Of course, the critics are right to argue that not all innovations in finance have been useful, and that some have been downright destructive. By and large, however, innovations such as interest-rate swaps and junk bonds have been immensely beneficial... Even mortgage-backed securities, which were at the center of the financial crisis that erupted in 2008, have important uses... The problem was not with the innovation, but with how it was used – that is, with financiers' incentives.
And competition does play a role here. Competition makes it harder to make money, and thus depletes the future rents (and stock prices) of the incompetent. In an ordinary industry, incompetent firms (and their employees) would be forced to exit. In the financial sector, the incompetent take on more risk, hoping to hit the jackpot, even while the regulator protects them by deeming them too systemically important to fail.
Instead of abandoning competition and giving banks protected monopolies once again, the public would be better served by making it easier to close banks when they get into trouble. Instead of making banking boring, let us make it a normal industry, susceptible to destruction in the face of creativity.

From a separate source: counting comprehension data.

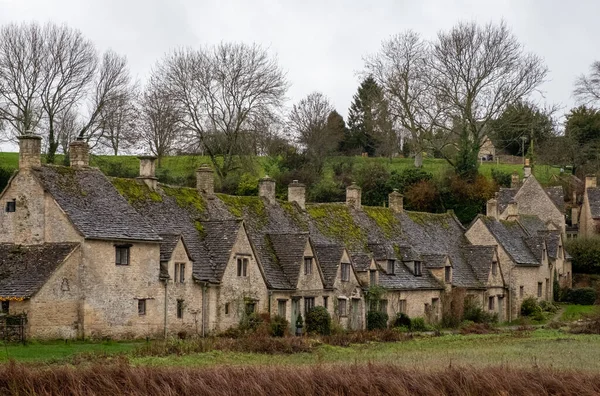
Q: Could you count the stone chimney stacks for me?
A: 13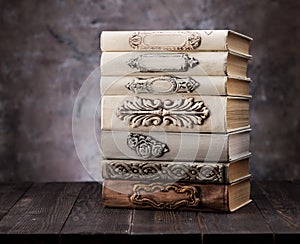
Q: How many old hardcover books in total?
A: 7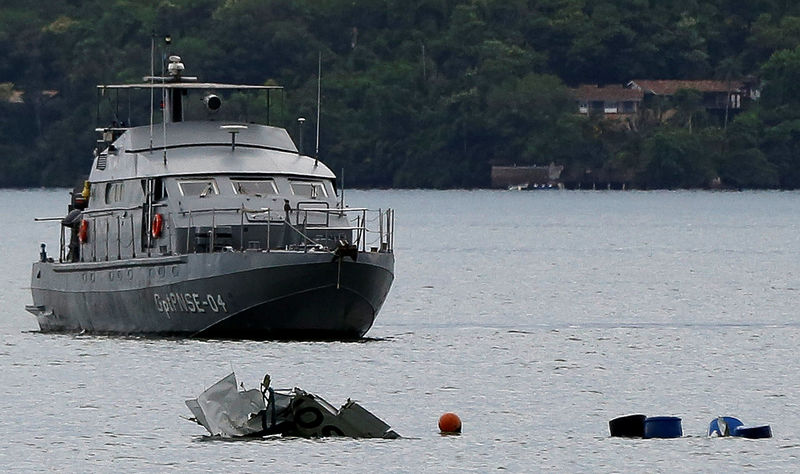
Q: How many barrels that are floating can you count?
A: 4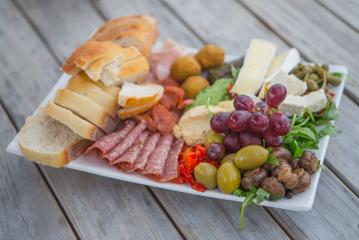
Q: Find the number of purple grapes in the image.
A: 10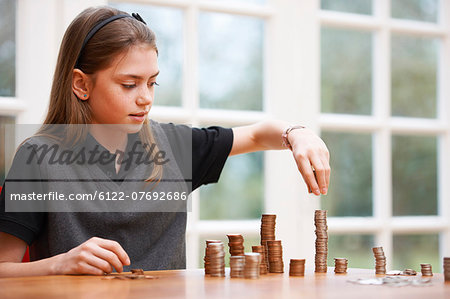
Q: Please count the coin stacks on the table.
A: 14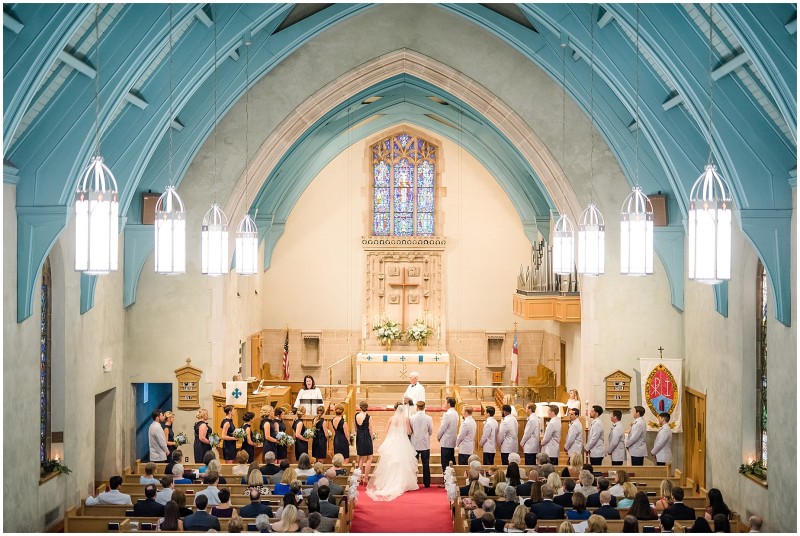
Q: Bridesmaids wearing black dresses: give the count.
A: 10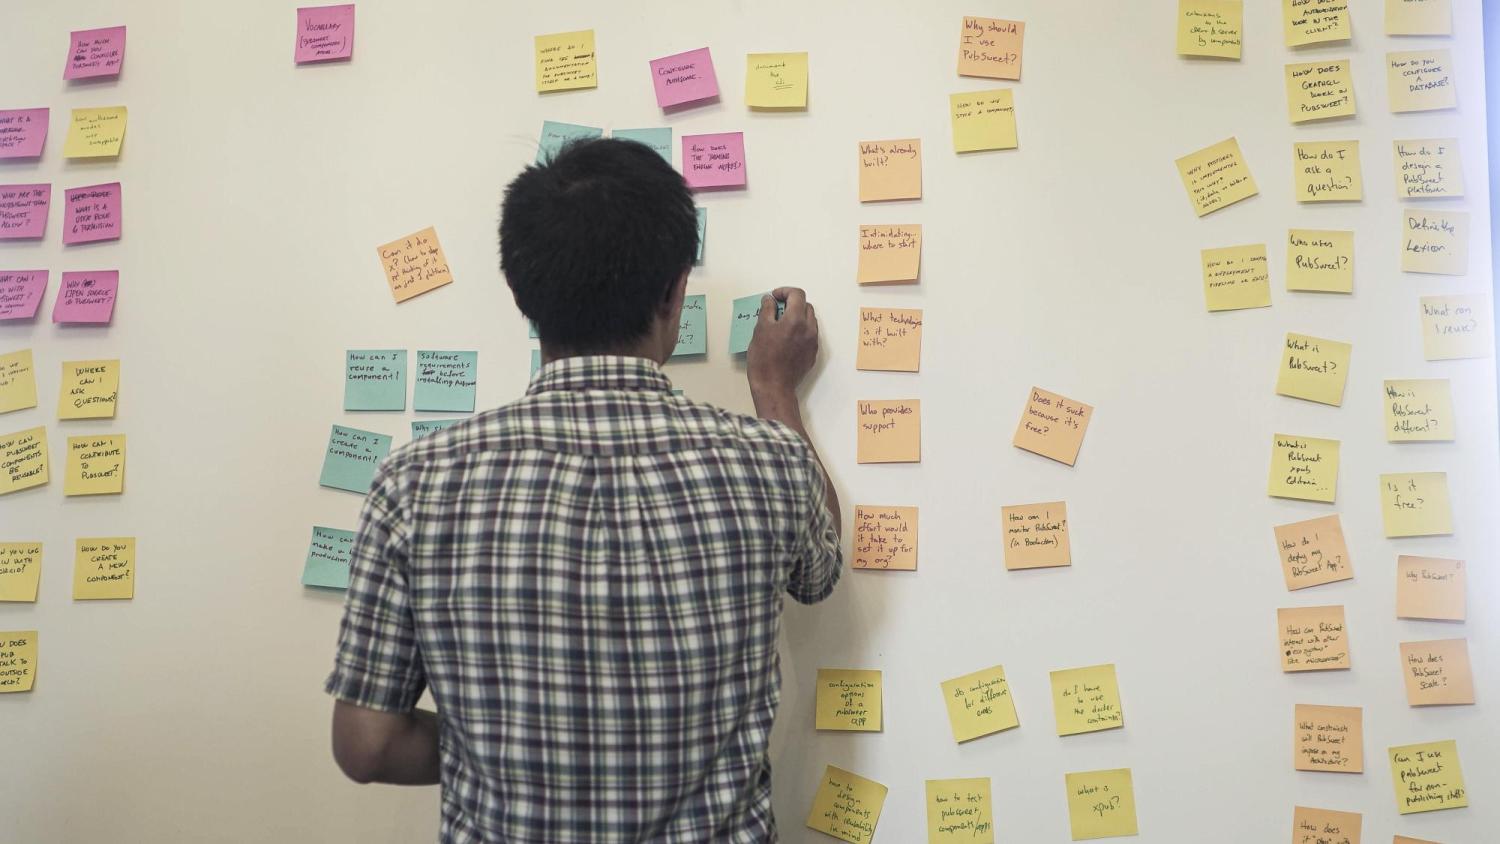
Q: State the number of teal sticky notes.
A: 13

This seems to imply that breaking banks into smaller pieces makes the system immune to taking on too much risk and the problems that come with it, but we had banking problems in eras where most banks are small -- cascading bank failures in response to a large shock are still possible -- so making markets as competitive as we can, including breaking firms into smaller pieces and allowing easy failure, is no guarantee that financial meltdowns will be avoided (it may, in fact, be harder to step in and save the system when you have to fix many, many small banks instead of a few big ones). I think more competition in this industry is a good idea, but we shouldn't be fooled into thinking that means we can stop worrying about the stability of the system. The focus of the article is innovation, but that is not where the main vulnerability lies. Market failures that allow the equivalent of bank runs on the shadow banking system are a much bigger problem, and this problem cannot be solved by simply reducing firm-size. Regulation to reduce the chances of cascading failure will still be needed.